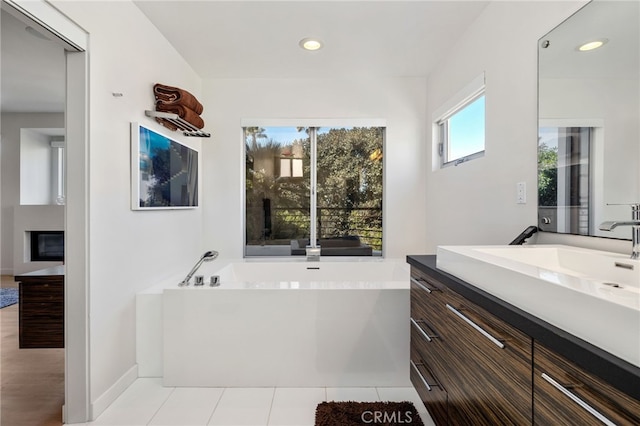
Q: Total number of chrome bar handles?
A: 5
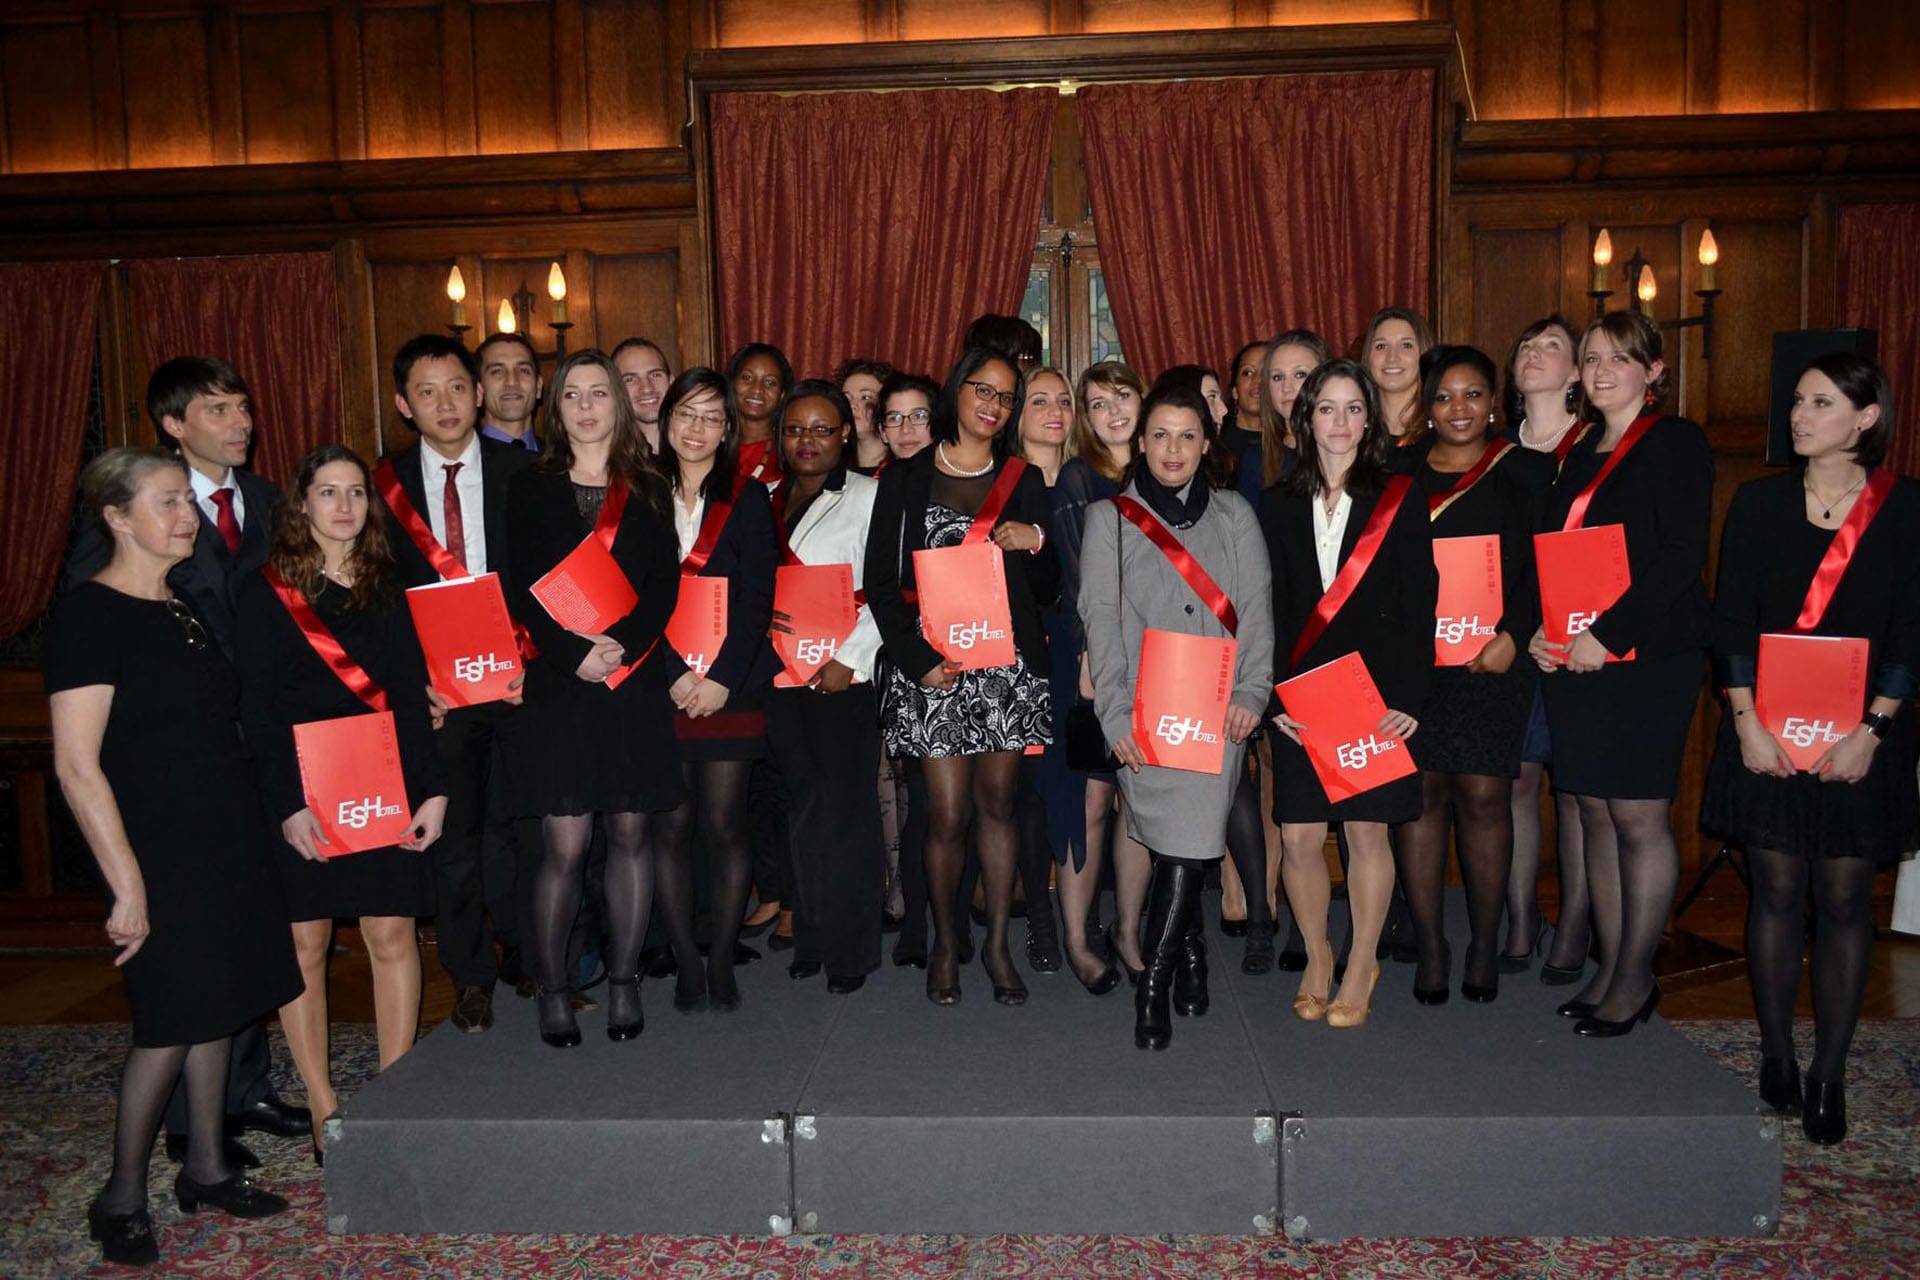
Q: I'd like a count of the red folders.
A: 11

==

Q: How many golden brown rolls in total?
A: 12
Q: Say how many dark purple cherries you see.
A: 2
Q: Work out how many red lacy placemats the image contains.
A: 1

▶ Exercise directions: Copy out every line of the listing that contains the string "many".

▶ Output of the exercise:
Q: How many golden brown rolls in total?
Q: Say how many dark purple cherries you see.
Q: Work out how many red lacy placemats the image contains.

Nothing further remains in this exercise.